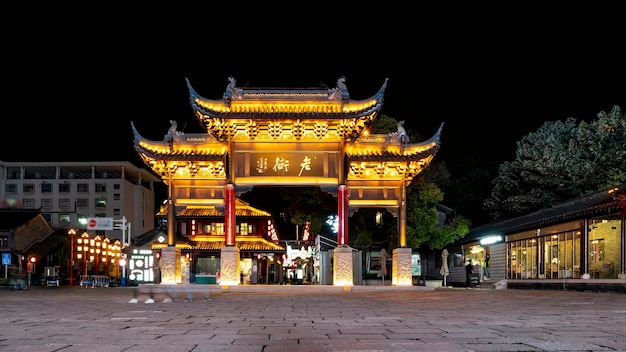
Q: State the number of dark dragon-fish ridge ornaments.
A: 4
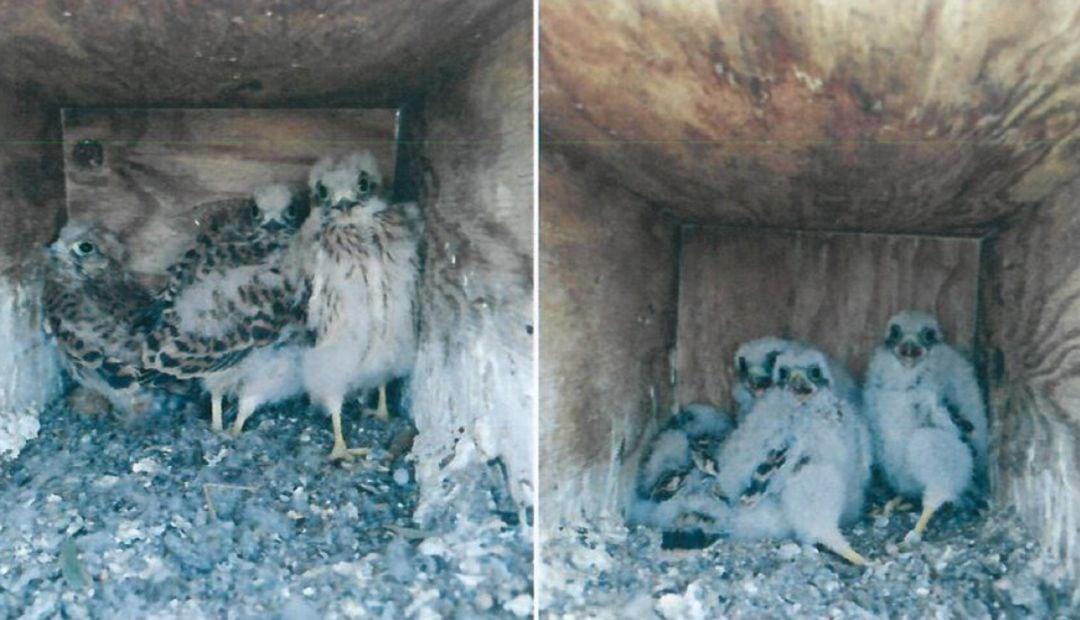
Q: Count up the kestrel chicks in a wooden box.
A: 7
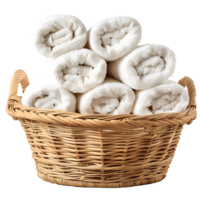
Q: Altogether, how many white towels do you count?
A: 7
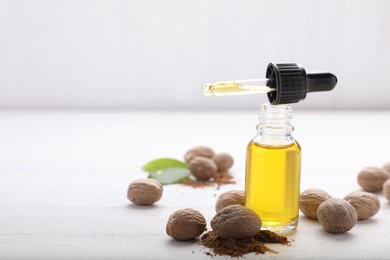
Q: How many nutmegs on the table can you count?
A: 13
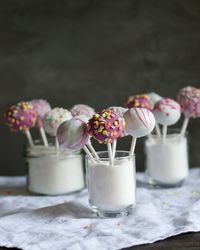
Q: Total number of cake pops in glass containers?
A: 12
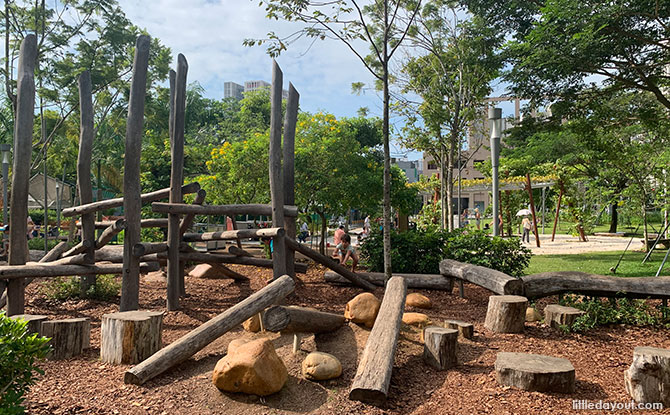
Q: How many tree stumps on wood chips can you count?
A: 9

=====

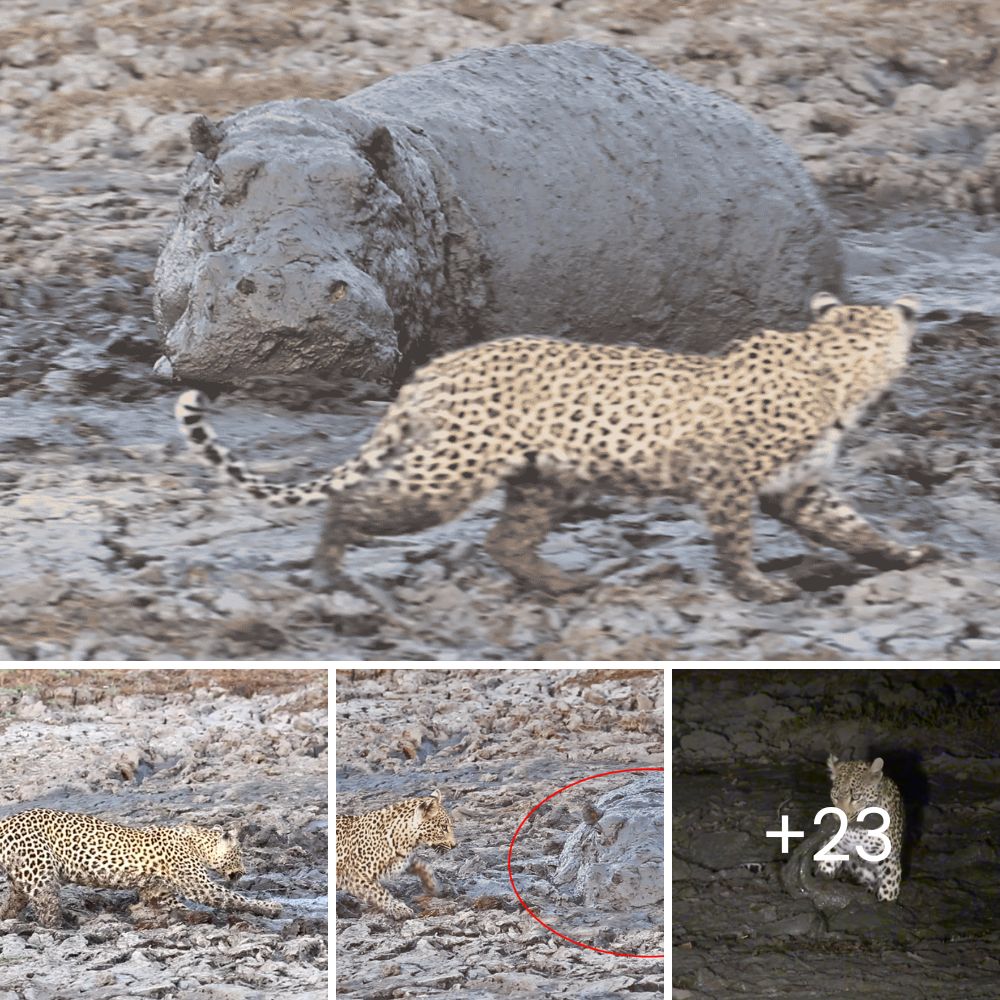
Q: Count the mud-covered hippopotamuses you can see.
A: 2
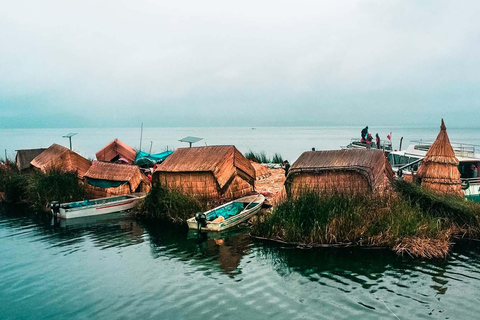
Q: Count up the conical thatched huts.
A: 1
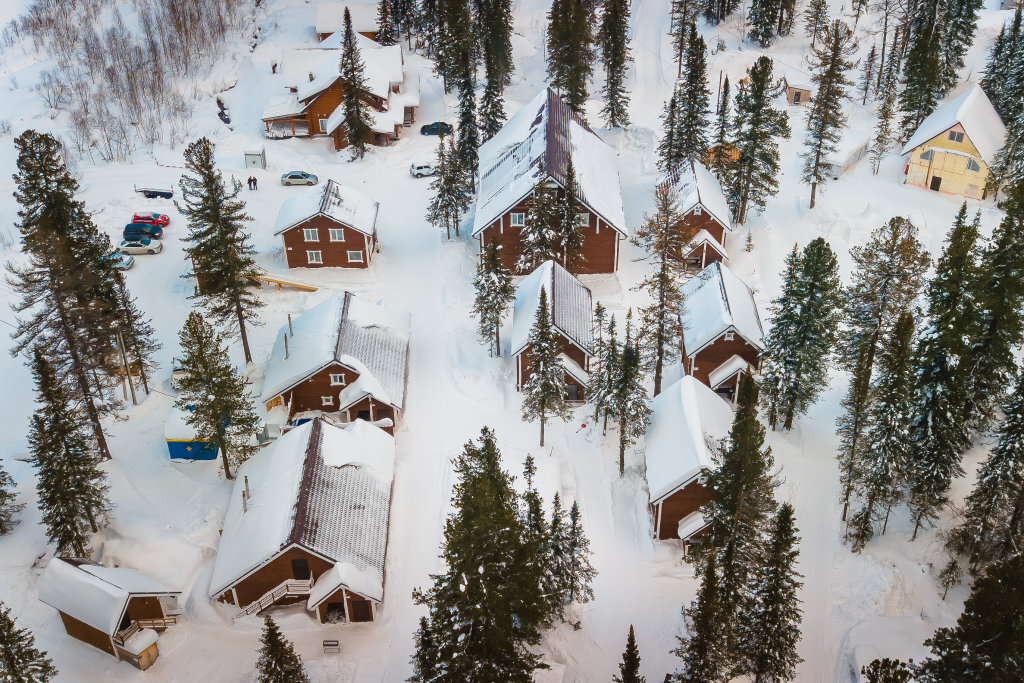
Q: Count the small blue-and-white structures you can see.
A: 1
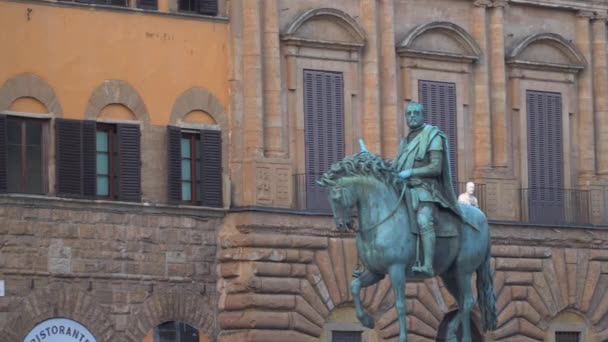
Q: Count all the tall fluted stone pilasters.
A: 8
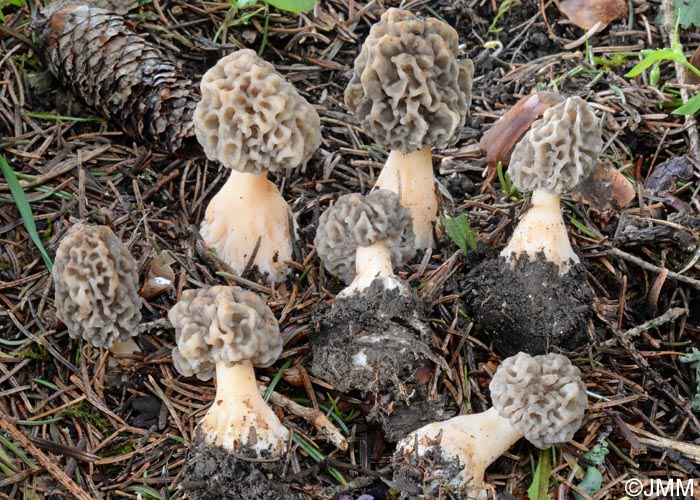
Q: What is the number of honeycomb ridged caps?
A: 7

=====

State only the number of lines above that contain the word "white".

2